Словом, потаенная спартаковская мечта воплотилась в сотрудничестве со Стрельцовым в сборной у Качалина.

Делу партнерства весьма способствовала и крайне легкая совместимость со Стрельцовым в быту.

Он не робел и не заносился – был, прошу простить меня за подобие каламбура, просто противоестественно естествен в общении с именитыми и старшими товарищами.

Сам же Эдик считал, что в сборной его хорошо встретили: «Сергей Сергеевич Сальников всегда повторял, что любит со мной играть. Выходим, помню, на поле – он на трибуны посмотрит: много ли народу? „Полно.

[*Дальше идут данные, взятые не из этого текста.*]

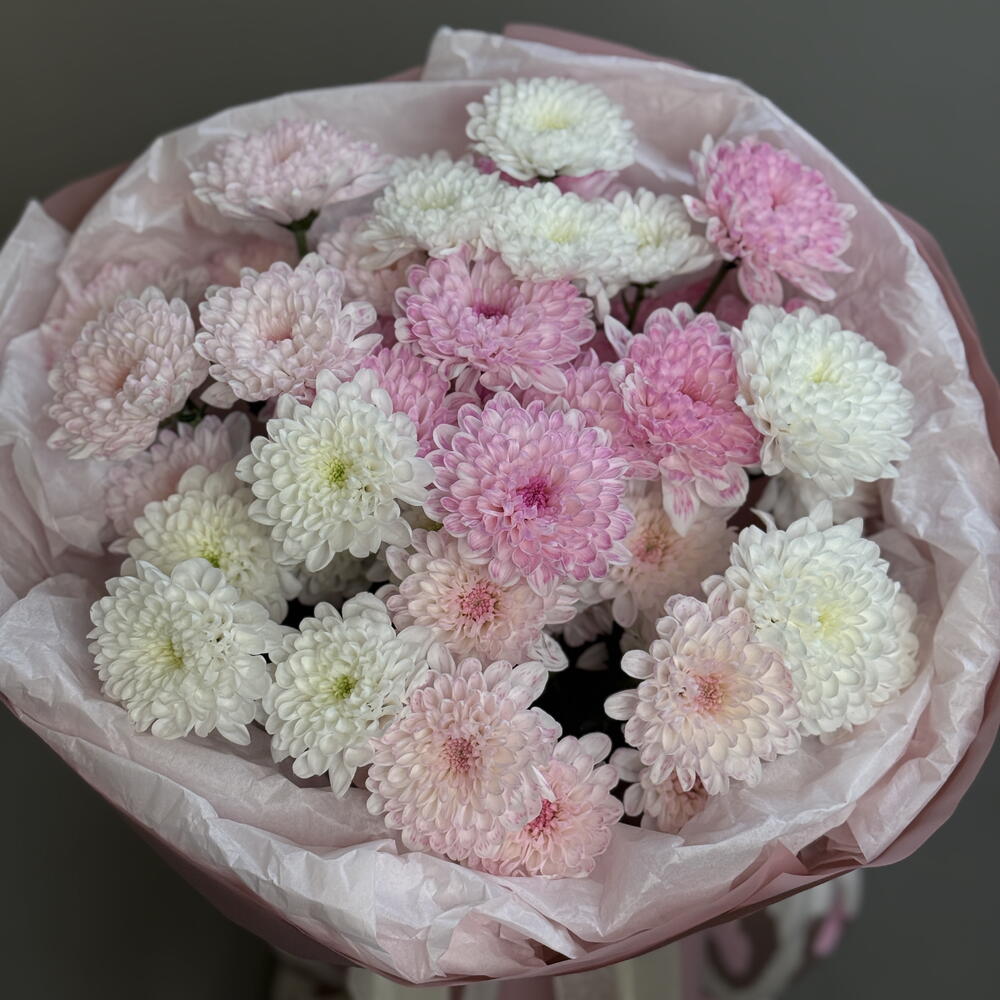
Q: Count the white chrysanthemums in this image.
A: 10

Надо сегодня выигрывать“».


Понимал ли Гавриил Дмитриевич, что в детском еще лице Эдика Стрельцова он приобрел не только мирового класса центрфорварда, но и единственного в нашем футболе – не касаюсь сейчас других областей, но в запальчивости мог бы и коснуться – свободного человека?

Свободного не по убеждениям, не от осознанного диссидентства (при Сталине и в постсталинские времена у нас никто и слова такого не слышал), а от природы, от редкостного генотипа, который не мог не усложнить неизбежным несчастьем стрельцовскую жизнь.

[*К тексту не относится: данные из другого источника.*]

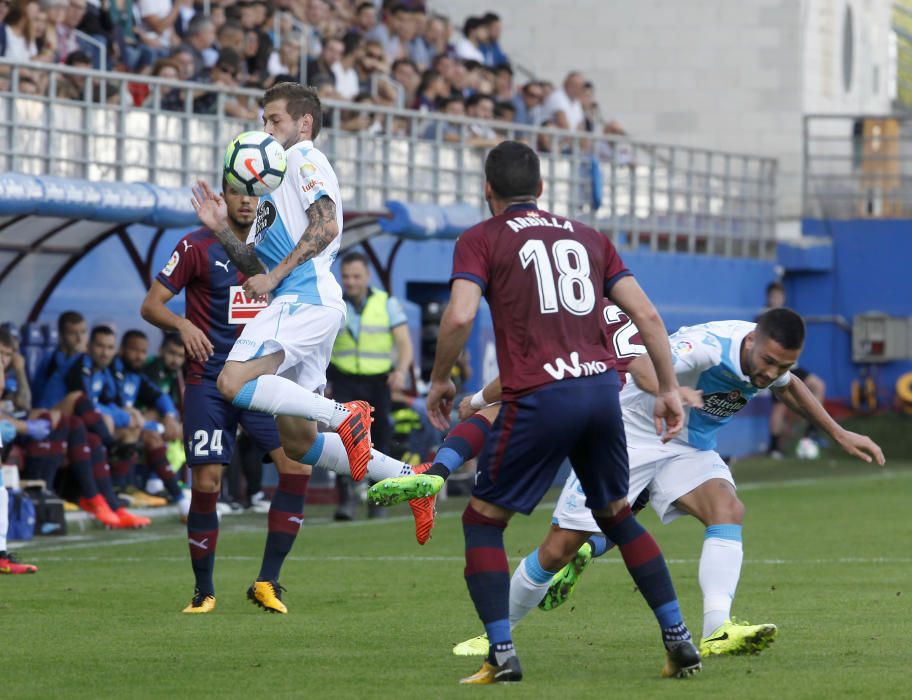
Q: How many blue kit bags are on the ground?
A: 1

Без жертвенной платы за все, что дано ему от Бога, в судьбе его ни время, ни Россия с такой метафорической определенностью и не выразились бы.

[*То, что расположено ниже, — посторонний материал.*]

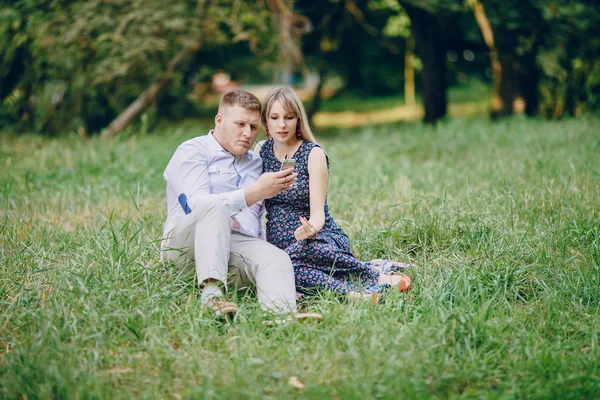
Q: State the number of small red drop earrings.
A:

Стрельцов – и в молодости (о чем я уже говорил), и сразу после возвращения в большой футбол – испытывал минутами колоссальное сомнение в себе.

Он по-российски огорчался из-за поражений – он мне сам рассказывал, что после проигранного киевлянам финала Кубка в шестьдесят шестом году, когда он по тренерскому замыслу попробовал сыграть на непривычной для себя позиции и получилось неудачно, всю ночь не спал, пил вино (не водку, не коньяк, а «красненькое») и крутил на проигрывателе много раз одну и ту же пластинку – «Черемшину» в исполнении Юрия Гуляева.


Но на поле он не знал себе равных в раскованности, в той – не устану повторять – внутренней свободе, которой он всю жизнь интуитивно руководствовался, хотя и обвиняли его в недостаточной твердости характера. И в самых незадавшихся своих играх он оставался раскованным, свободным – ждал (в иных случаях и напрасно), что снизойдет на него свыше – и он заиграет адекватно своим возможностям.


С этой же свободой он пытался прожить и обыденную жизнь, ждал и в общежитии такого же, как на поле и на трибунах, всепрощения за промахи, которые он искупал мигом вдохновения.

Только не существовало вне футбола – о чем он в молодости и не подозревал – точки приложения его дара.

И Эдик со своей свободой был обречен на неприятности и несчастья.

Он прошел сквозь них, не потеряв, при всех видимых утратах, самостоятельной души, в которую при всей своей гиперболической открытости и общедоступности так и не дал никому глубоко заглянуть.


Незадолго до смерти Эдика мы как-то разговорились с ним о профессиональном футболе в его полноценном, зарубежном, варианте – в конце восьмидесятых годов всех футбольных людей занимала эта тема.

И я засомневался: а смог бы он – при его-то подвластности настроениям – играть за какой-либо из мировых суперклубов?

Он сказал, что мог бы: «Там же такие деньги платят».

Я удивился: он же много раз мне говорил – и в том, что это так, я тоже много раз убеждался – о безразличии своем к деньгам: «Они для меня мало что значат…»

Но потом – его уже не стало, а я продолжал о сказанном им в разные времена думать – понял, что при совестливости Эдуарда астрономические суммы контрактов в профессиональных клубах и его вынудили бы принести себя хотя бы отчасти к соответствию галерному труду большого футбола, а не только вдохновению, посещающему и гения не каждый раз.